PROBLEM TO SOLVE. Your copy should hold every record exactly and no images.

ENTRIES PROVIDED.

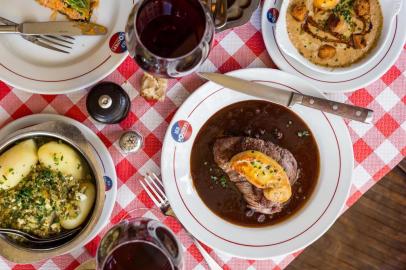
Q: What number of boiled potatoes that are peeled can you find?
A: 3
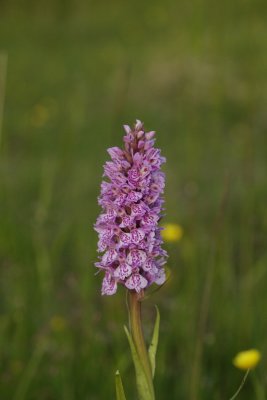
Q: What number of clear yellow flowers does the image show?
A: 2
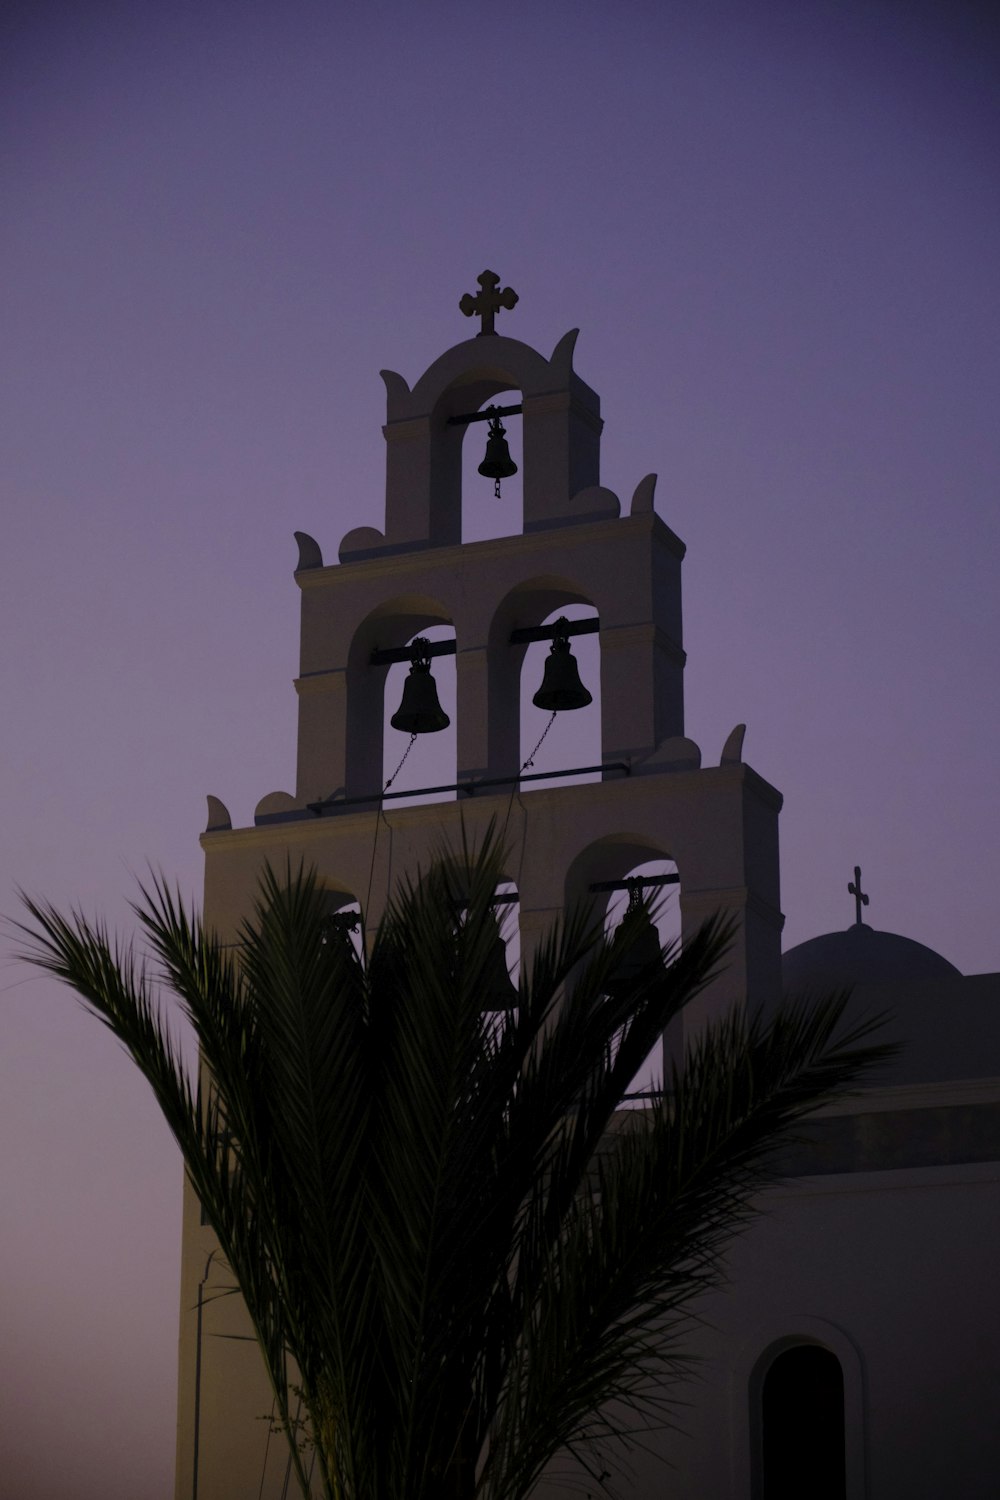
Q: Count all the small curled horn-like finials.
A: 6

EXERCISE OUTPUT.
Q: What number of boiled potatoes that are peeled can you find?
A: 3
Q: What number of clear yellow flowers does the image show?
A: 2
Q: Count all the small curled horn-like finials.
A: 6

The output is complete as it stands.